Monday, October 5, 2009

Metric live in Melbourne 2009 - venue: Billboard Club

There's no doubt the exposure of having your songs in the latest ultra-trendy HBO drama series works well for bands. Looking around at the ecstatic crowd gathered to see Metric tonight, I'd say (making one of many broad sweeping judgments to come) most their fans were watching Grey's Anatomy or CSI when they first heard them. This is their first ever Australian visit, but it has been preceded by half a dozen of the Toronto band’s songs playing over the credits of all the credible US dramas. This is the modern equivalent of three top 20 singles and a saucy photo scandal, probably.

In reality, Metric have gained much of their notoriety overseas through connections with fellow Canadians, the much loved Stars, sharing flats with the Yeah Yeah Yeahs and good old fashioned touring. In their early days Metric also worked briefly with legendary UK dance producer Stephen Hague whose influence comes through on Twilight Galaxy, which opens the set at Billboard tonight. As far as beginnings go, it's a perfect start to the high energy performance. Singer Emily Haines rocks back and fourth as she pounds the keyboard, creating a thick pulsing layer of techno-noise almost drowning out the band. The last show I saw at the Billboard was Primal Scream who completely slayed my senses (including the all important sense of balance) so to avoid a repeat of that, I stayed close to the back of the room. There's something strange about the way the Billboard is designed - it seems to trap the energy of the bands and the punters which gradually builds into an oppressive, heavy atmosphere. I'm thinking about ventilation but can't take my eyes off these frantic pogo-ing figures getting off to all that sweet noise.

Metric were no wilting flowers themselves, leaping and darting around the stage. Haines especially is fun to watch as she throws her tall thin frame about like a woman possessed. Guitarist Jimmy Shaw and bassist Josh Winstead are all smiles, throwing action poses in between bouts of jumping on the spot.

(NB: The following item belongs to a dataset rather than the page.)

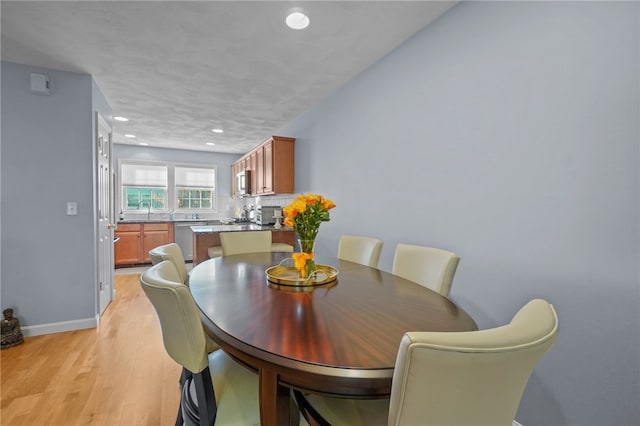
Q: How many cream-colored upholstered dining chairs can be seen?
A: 6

Behind the band there are four equal sized rectangle screens constantly changing colour and pattern - I think we're being hypnotised. There are also two live feed screens of the stage for the people at the back of them room, which actually offer a relief from the visual overload happening at the front. Four static cameras lazily switch between views of each member, reminding me of dodgy bootleg concert videos you used to get at record fairs.

During the stadium-sized Gimme Sympathy, one of the cameras catches the fans close to the stage half bathed in light, all grinning and singing along to every word of this song. I’m not totally clear on the meaning of Gimme Sympathy but it seems to be about knocking bands whose sound rips off the Beatles and the Stones. In 2005 Metric supported The Rolling Stones on tour which makes me think there could be a mutual appreciation thing going on between the two groups.

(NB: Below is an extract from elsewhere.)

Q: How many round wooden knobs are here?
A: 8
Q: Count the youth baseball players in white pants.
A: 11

One thing that is clear even from the back of the venue is the mutual appreciation between Metric and their audience. Everyone up front seems determined to make the band feel welcome and greatly anticipated, while Metric are gunning to win over everyone not already into it. That vibe rules the night and it’s almost an exhaustive feeling of love between band and fans, to the point where I feel like I’m intruding on two young lovers in the honeymoon period.

There isn’t a great deal of talk in between shags, sorry, songs, but rather it’s a call and response during the more well known numbers. Haines barks a line and holds her mic over the heads of front row, they respond enthusiastically and apparently correctly to each ‘command’. Despite all of the exuberance and pace of the show, I feel as though Metric have left their best ‘til last; Help I’m Alive comes along and kicks up a massive storm of noise and feedback while the stage is drenched in blue light. This ‘My Bloody Valentine moment’ comes as a welcome shock, but only makes me wish more of their songs tonight had the same thrill factor. After a brief exodus, there’s just a single encore of Stadium Love which is the band’s only softy.

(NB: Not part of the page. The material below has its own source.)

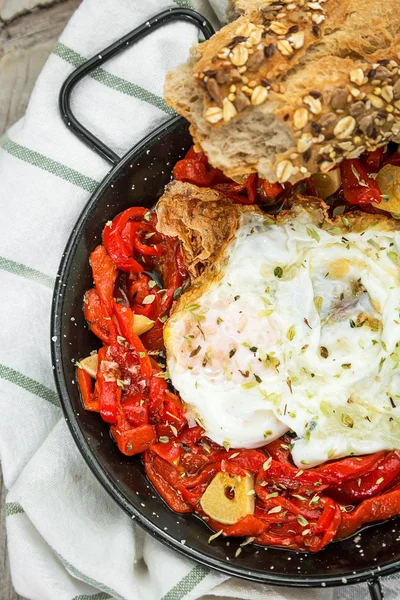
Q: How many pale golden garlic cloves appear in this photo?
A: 5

Metric have four albums in the bag and have been playing together for ten years, so they have a comfortable confidence as a live band. I don’t know if tonight is them playing at their best or taking a bit of a walk through the routine, but something didn’t fully translate to me as a punter. I wouldn’t say I’m a convert to what for some fans here tonight is “the church of Metric”, but I’ll gladly drop into the confessional and admit to having a damn good time.